- **AIM OF THE TASK**
Please reproduce the listing below exactly, leaving out every picture.

- **TASK INPUT**
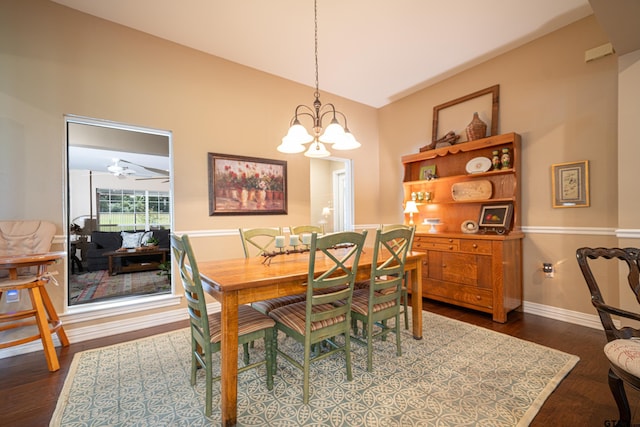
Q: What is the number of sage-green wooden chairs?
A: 6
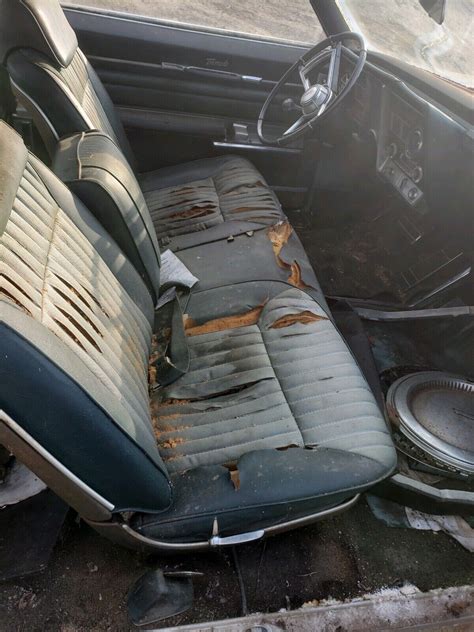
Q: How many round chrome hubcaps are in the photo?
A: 1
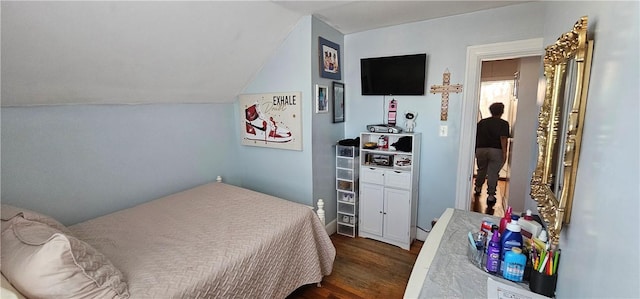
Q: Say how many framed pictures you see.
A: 3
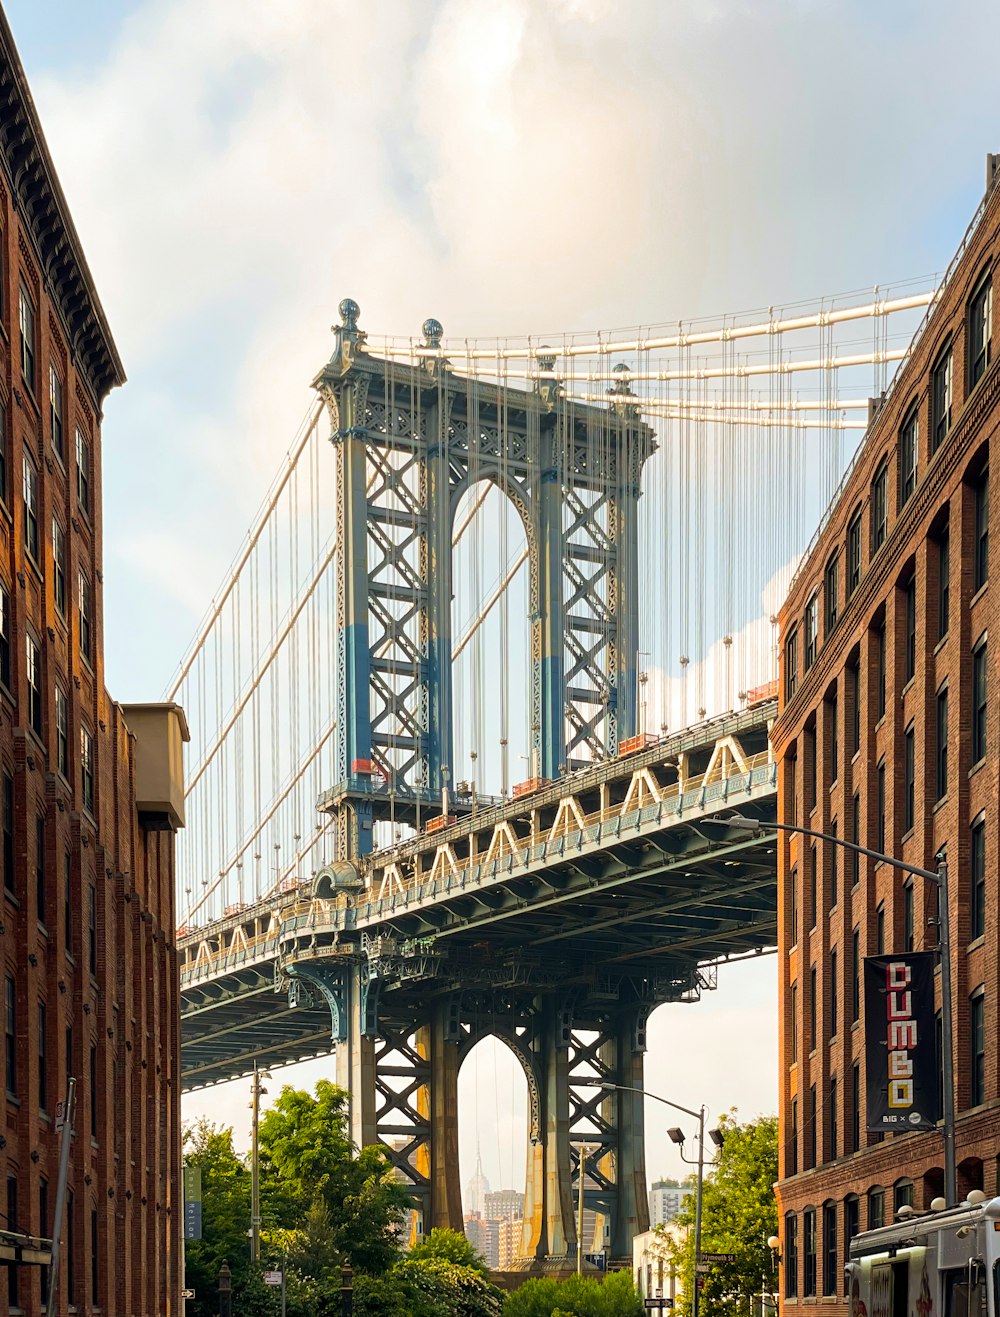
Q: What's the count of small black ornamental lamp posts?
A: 2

- **RESPONSE TO THE EXERCISE**
Q: What is the number of sage-green wooden chairs?
A: 6
Q: How many round chrome hubcaps are in the photo?
A: 1
Q: Say how many framed pictures you see.
A: 3
Q: What's the count of small black ornamental lamp posts?
A: 2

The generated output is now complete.